# Try on arabic-words code
### challenges:
1. Lack of parallel corpus for english to arabic DS contenct

2. Large dataset needed for finetuning

let's start with coursera, and gradually build on it.

# MT5 background
We'll be using MT5.
I chose this model because it has a relatively small number of parameters (compared to other pre-trained seq2seq models, like M2M), so it would be compatible for training on Kaggle.

mT5 was only pre-trained on mC4 excluding any supervised training. Therefore, this model has to be fine-tuned before it is useable on a downstream task.
The mT5 model was introduced back in 2020 as the multilingual rightful heir of the T5 model. The m stands for multilingual.

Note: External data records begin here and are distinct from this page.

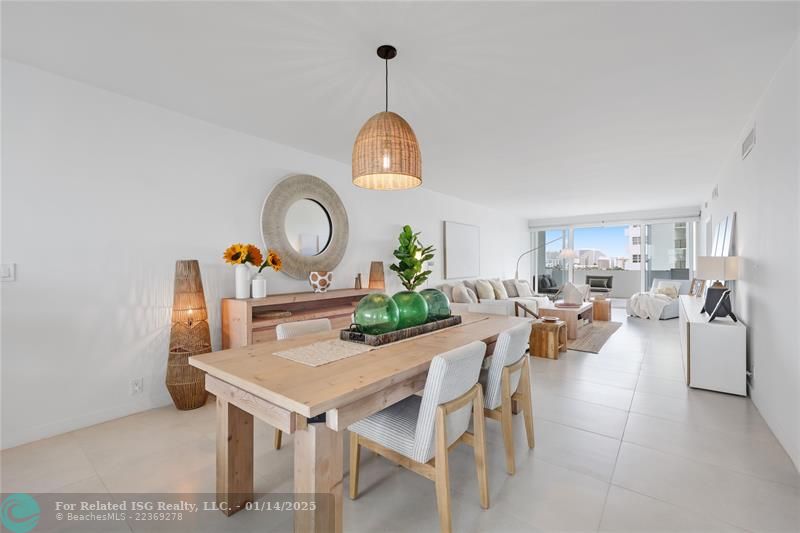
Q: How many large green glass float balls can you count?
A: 3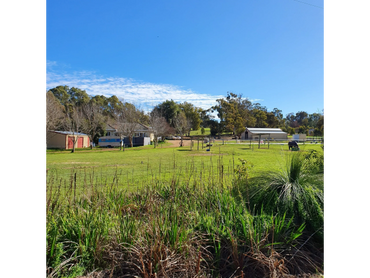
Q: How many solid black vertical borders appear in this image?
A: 2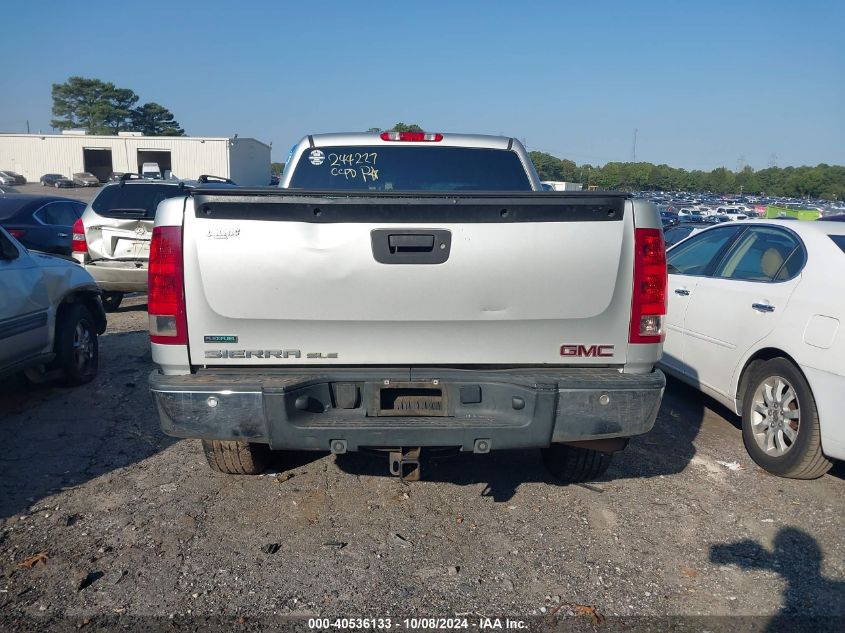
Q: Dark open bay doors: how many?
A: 2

Both mT5 and T5 were trained in similar fashion. The only difference was that mT5 was trained on multi-lingual data, and had vastly more token embeddings (250k). Both were initially trained on the objective of span-corruption: “consecutive spans of input tokens are replaced with a mask token and the model is trained to reconstruct the masked-out token”.

The dataset used for training the model had 6.3 Trillion tokens of 107 languages. 

# Getting libraries

Transformers and simpletransformers: Huggingface transformers is the most popular NLP library as to date. It requires minimal to no effort to fine-tune state-of-the-art transformer-based models on tasks such as classification, text generation and summarization. Simpletransformers is just a small library built on top of it to speed up prototyping and testing.

In [None]:
# !pip install transformers
!pip install simpletransformers

# #For tokenization
# !pip install sentencepiece 

In [None]:
!ls

In [None]:
import torch
import numpy as np
import pandas as pd
import os
# from google.colab import drive
import logging
#The T5Model class is used for any NLP task performed with a T5 model or a mT5 model.
from simpletransformers.t5 import T5Model, T5Args

In [None]:
!ls '/kaggle/input'

In [None]:
train = pd.read_csv('/kaggle/input/mt5finetuning/train_1.csv')

In [None]:
train.head()

In [None]:
train.shape

In [None]:
train.isnull().sum() / train.shape[0] *100

### drop na

In [None]:
train.dropna(inplace=True)

In [None]:
train.isnull().sum() / train.shape[0] *100

In [None]:

train = train.drop_duplicates(subset=['AR', 'EN'])
# train['Arabic_transcript'] = train.apply(lambda row: (row.Arabic_transcript).strip().lower(), axis=1)
train['EN'] = train.apply(lambda row: row.EN.lower(), axis=1)
train = train[["AR", "EN"]]


Finetuning mt5 was computationally challenging. I had to reduce the sequence length to 128, which means that each input sentence should't exceed 128 words (to avoid truncating sentences and performance degredation)

# Dataset format

The library requires dataset to be in the format of a Pandas dataframe, with three columns: input_text, target_text, and prefix. Prefix is a column used during the training of mT5 to specify the task the model should do (summarize, classify …). We won’t need it for our case, we create it and leave it blank “”.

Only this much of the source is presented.